研究テーマ

自分でつくる ―家の間取りを考える―

家をつくる時、どのような間取りにするかを考えるのは、とても楽しいことです。でも、間取りを自由に考えて実現できるのは、一戸建ての、しかも一からつくり始めることのできる限られた場合だけ。マンションや建て売り住宅では、「間取りの自由」はほとんどありませんでした。そんな中で生まれてきたのが、リノベーションという新しい動きです。

暮らしは人それぞれ

マンションや建て売り住宅の間取り図には、リビングやダイニングといったお決まりの記号がつけられています。しかし、そこでどのような時間を過ごすのか、家具をどう配置するのか、洗濯物はどこで干すのか、アイロンはどこでかけるのか...そんなことを考え始めると、頭を悩ませることになりそうです。
大量生産を目指した日本のマンションは、その多くが同じような間取りをつくり、それを繰り返すことで最大公約数の欲求に対応してきました。その方法は、限られた面積の中で合理的でバランスのとれた間取りをつくるのには確かに役立ちましたが、暮らしは人それぞれ、みんな違うはずです。
こうしたことを考えるため、もうひとつの潮流として生まれつつあるのが、リノベーションという動き。中古マンションを購入し、構造体だけ残してすべてをはぎ取り、内装のすべてを一から行うという家のつくり方です。

間取りは暮らしのプログラム

人口の減少が続く日本では、これから家が余ってきます。子供の数も減り、一人あたりの床面積も増えてきます。そして何より、新築のマンションは購入したその時点から不動産価値が下がり始め、10年から15年で半額にまでなってしまいます。そうした背景もあって、新しい家を買うことだけでなく、古い家を購入して自分らしく直すという選択肢が生まれてきたのです。
そこでは自由に間取りを考えることができるので、自分の暮らしにあった空間の優先順位がつけられます。家の真ん中にお風呂があってもいいし、ダイニングを小さくして、その分、大きなリビングにしてもいい。個室を極限まで小さくして、ベッドだけを置くという方法もあるかもしれません。宿題や仕事をする机は家族みんなで共有して同じ空間で過ごしたり、家事効率をよくするために洗濯室を設けたりと、人によってさまざまなことが考えられます。料理が好きな人はキッチンを大きくしてもいいでしょうし、そのキッチンに数百万円する高額なシステムキッチンを入れることだって可能です。逆にキッチンは小さくして、その分、他の場所を贅沢にしたいという人もいるはずです。本棚に囲まれて暮らしたいとか、寝室を大きくして快適な眠りの空間を一番に考えるとか、その可能性は限りなく広がっていくでしょう。
こうした動きは中古物件だけではありません。新築でも、自由設計型のマンションや初めから一緒に家づくりに参加できるコーポラティブマンションなども徐々に生まれつつあります。

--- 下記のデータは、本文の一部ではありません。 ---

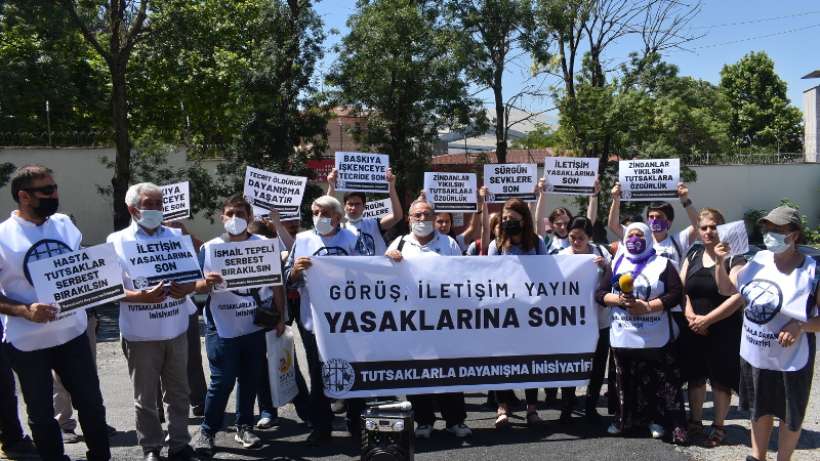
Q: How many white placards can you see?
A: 11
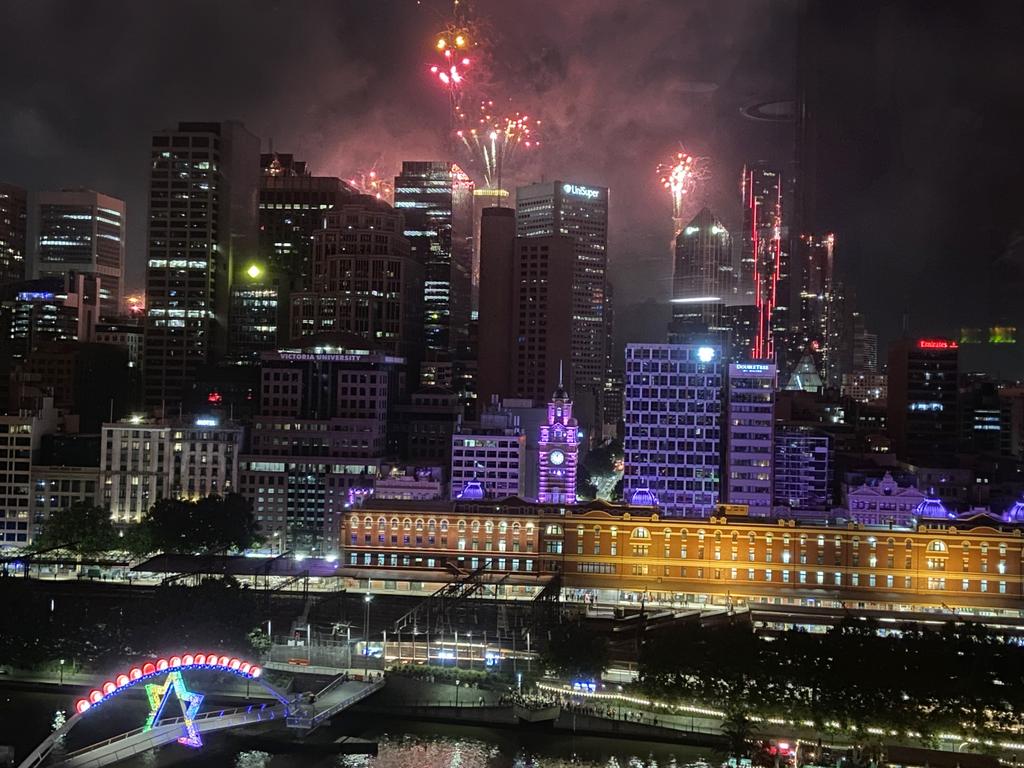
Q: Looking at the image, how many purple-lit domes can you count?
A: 4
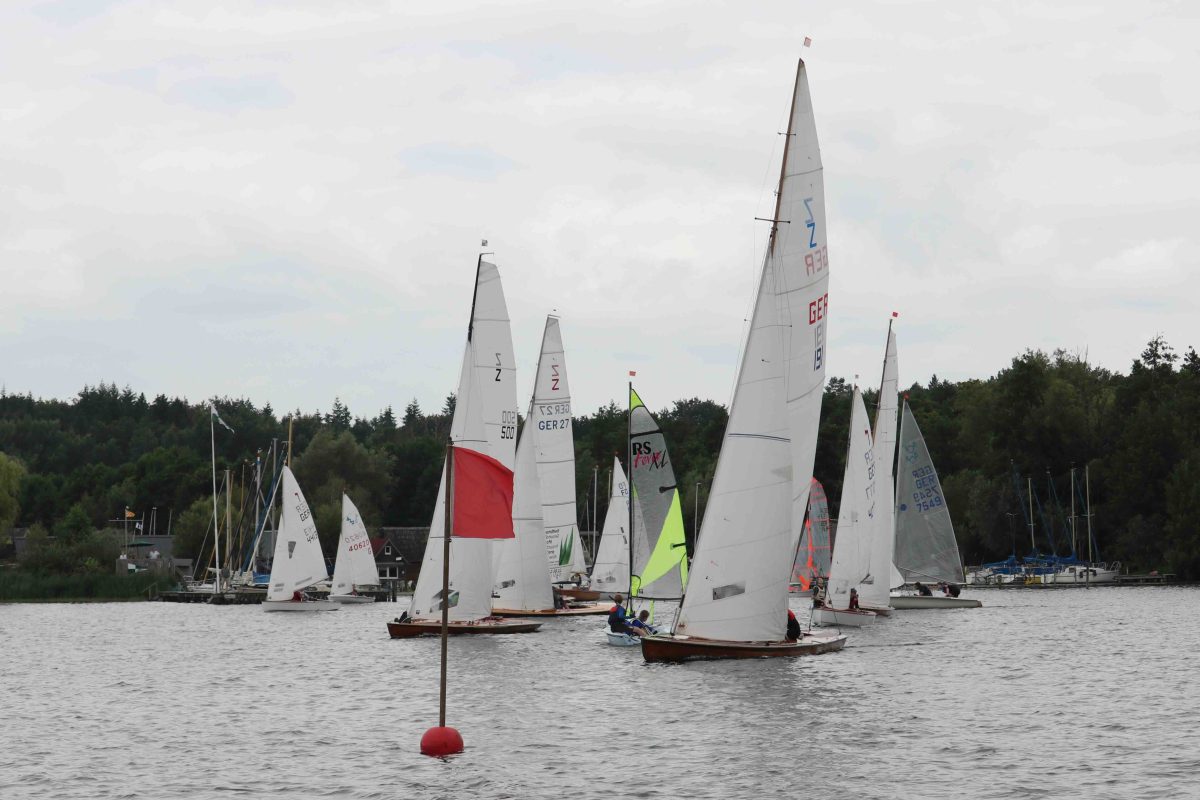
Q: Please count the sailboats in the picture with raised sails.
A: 11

家の間取りを考えることは、自分の暮らしを考えることに他なりません。どこでどのように過ごすのか、自分はどんな暮らしをしたいのか、どんなものに囲まれて過ごしたいのか。お仕着せの家でなく、自分や家族の暮らしを中心に考える。そんなことが可能になった今、家の間取りを考えながら、あらためて自分の暮らしに向き合ってみるのもいいでしょう。

みなさんは、家の間取りについてどう思われますか?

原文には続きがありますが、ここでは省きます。